She was in her mid fifties, he reckoned, but surprisingly girl-like in her movements. There was a sapling in her lot – a young rowan tree – so tender it was barely distinguishable against the marbled winter sky.
The frosted caw of a crow lanced the air and broke. He cleared his throat so suddenly that she looked up for a moment and the cold light seemed to expand. ‘Did you know that the moor used to be forested, thousands of years ago?’ It was a remark rather than a question. ‘Where are all the trees now? Gone, I tell you.’ Yes, he was telling her and it surprised him. His life was mapped in silence these days. If he had left it unexplored, it was less from idleness than from not wanting to know. Like a box packed long ago and left unopened, the string still tightly knotted.
Now, he thought instead of how the trees had been cleared by prehistoric farmers and how what remained had been used up later as firewood in the blowing houses for smelting the tin, or as timber for shipbuilding. The subject interested Mr Askew, the relationship between human industry and nature. He might have been grinning as he took a shuffling step towards the woman. She pulled her veil closer around her face, tucking in an escaped strand of black hair.
‘So, you see, Dartmoor forest was a wood without trees. You couldn’t see the trees for the forest, aye?’ The joke made him snort but then he grew thoughtful. ‘When it comes to nature, man has only got himself to blame.’ It was the truth as he knew it.
But truth was a tricky concept – one that he had never learnt to enjoy. He was used to being less certain. It was the state of trying to understand that possessed him. Perhaps this was why he persisted in wanting to tell this silently flowing woman about trees. ‘Do you know,’ he continued ardently, ‘that it takes two hundred years for an oak to mature?’ He could feel now that she despised him and that she wanted to leave but wouldn’t; for some reason of her own, she needed to know what he had to say.
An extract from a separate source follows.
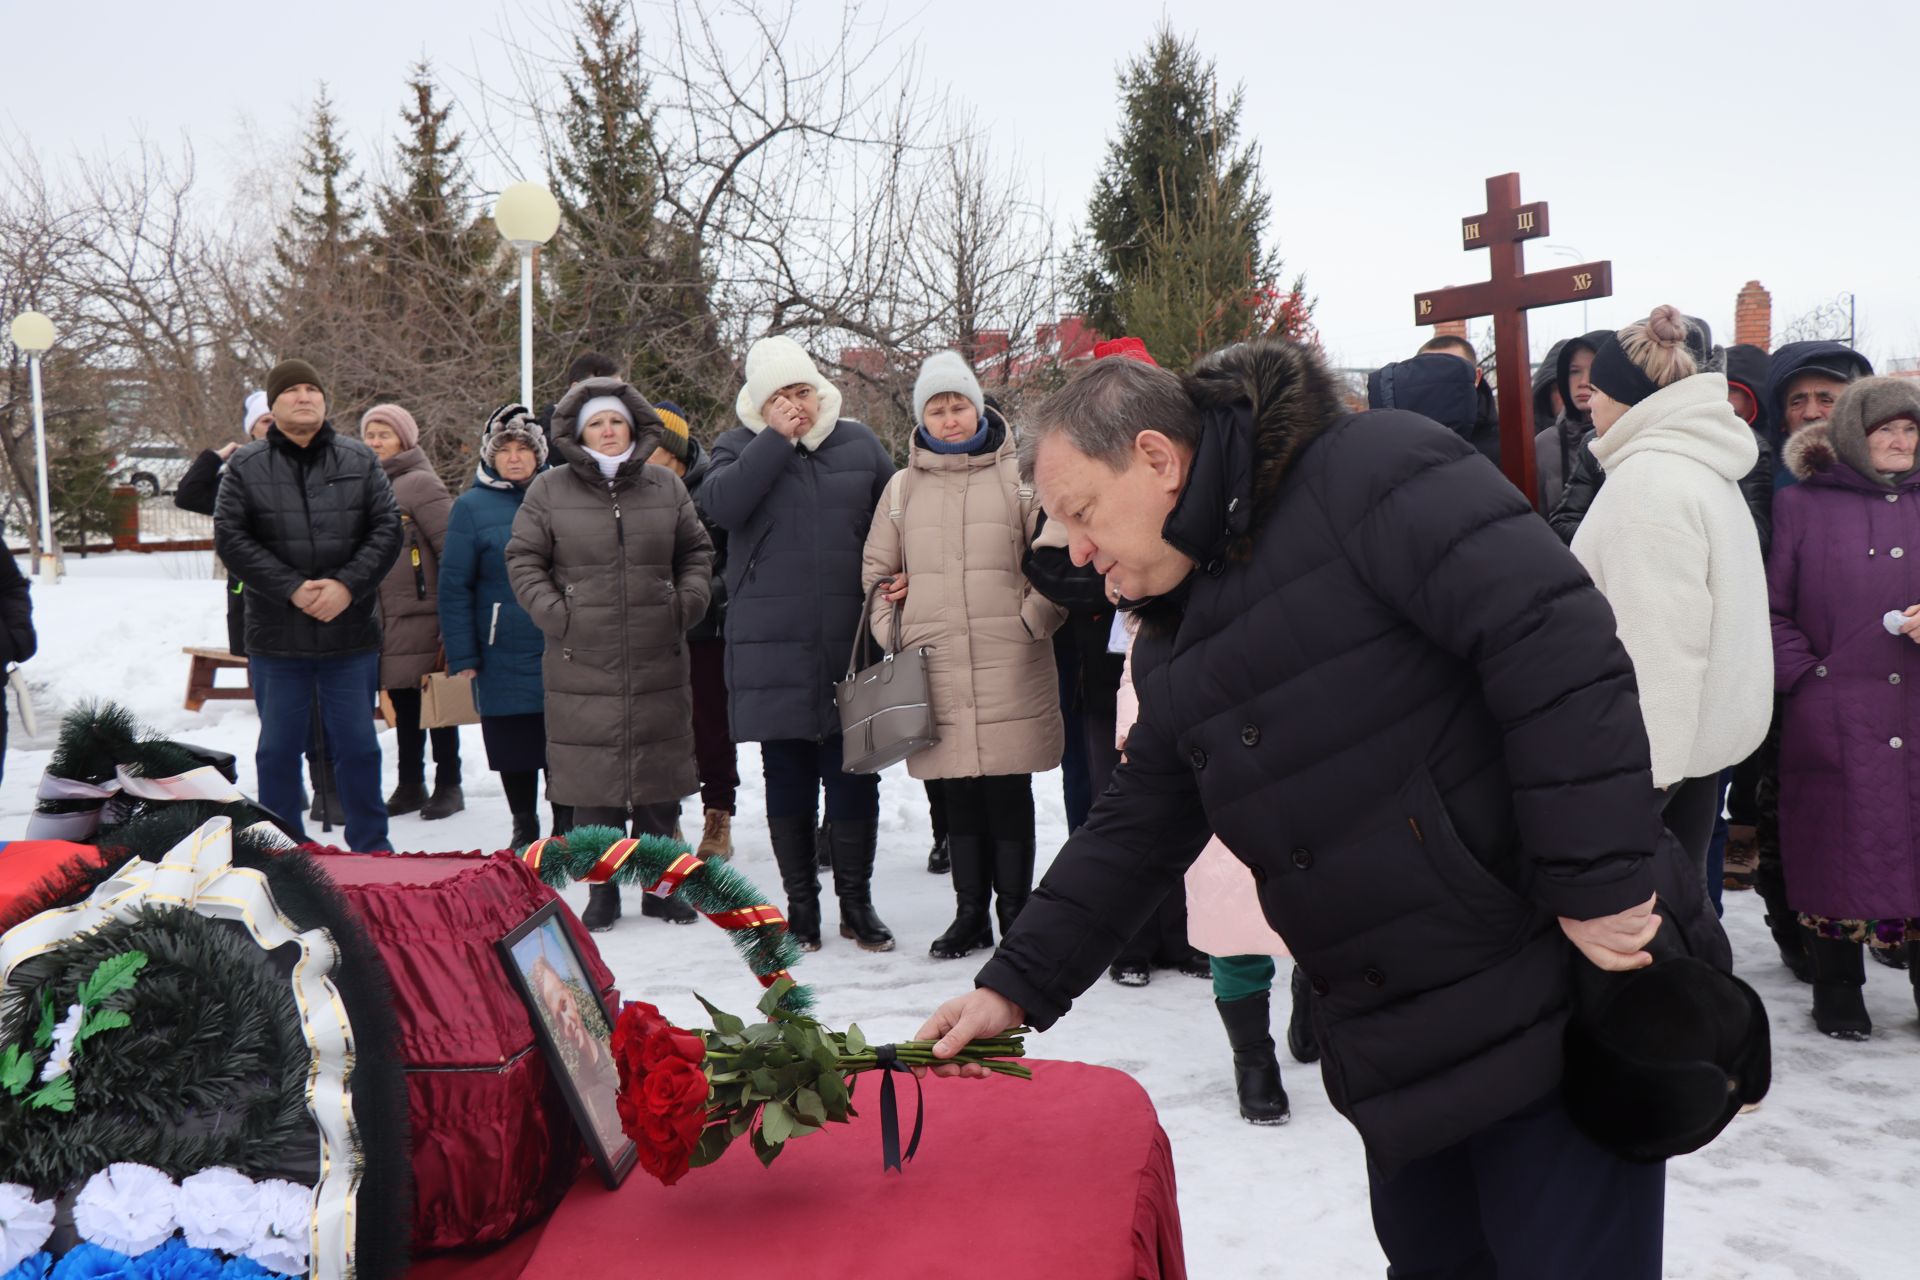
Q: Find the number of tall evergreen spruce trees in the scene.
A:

He said it quickly, as if reading aloud from a book. ‘So it grows for two hundred years, then it sits still, it rests, for another two hundred years and then it dies for three hundred years.’ He was gasping but could not stop himself. ‘I wish we were more like trees, you know. There’s so much in our lives we have to endure – and always in a hurry.’
She had stopped in her track and he knew she had listened. Yet, when he finished talking she gathered her tools into the bucket that had held the orange peels and turned to go. Her movements were soft and floating, defined by the loose fabric under the dull jacket.
‘Ah, well,’ the tall man muttered to himself. He bit at his moustache and pulled down his cap, hoping it would hide his inadequacies.
*
They had seen him, although he was so insignificant against the bleak air, and now Billy Dunford and Jim of Blackaton were leading the chase. Normally, he would escape quickly – or hang back at the end of the lessons and wait until the others had left the classroom, then he would saunter down the hill and sit on the riverbank where he could be alone, concealed by willows and alder. As the river whispered to him, he imagined other children like himself – ones that were different. The ones who, as Uncle Gerry would put it, were not to everyone’s taste. The wrong kind. He would speak to these playmates as softly as the rustle in the leaves and he would use all the words that did not fit into his normal talk: cheerful words like ‘want’, ‘pretty’ and ‘party’, and more complicated and brittle ones like ‘me’ and ‘father’. Once, after having looked around to make sure no one else was there, he said the word ‘love’.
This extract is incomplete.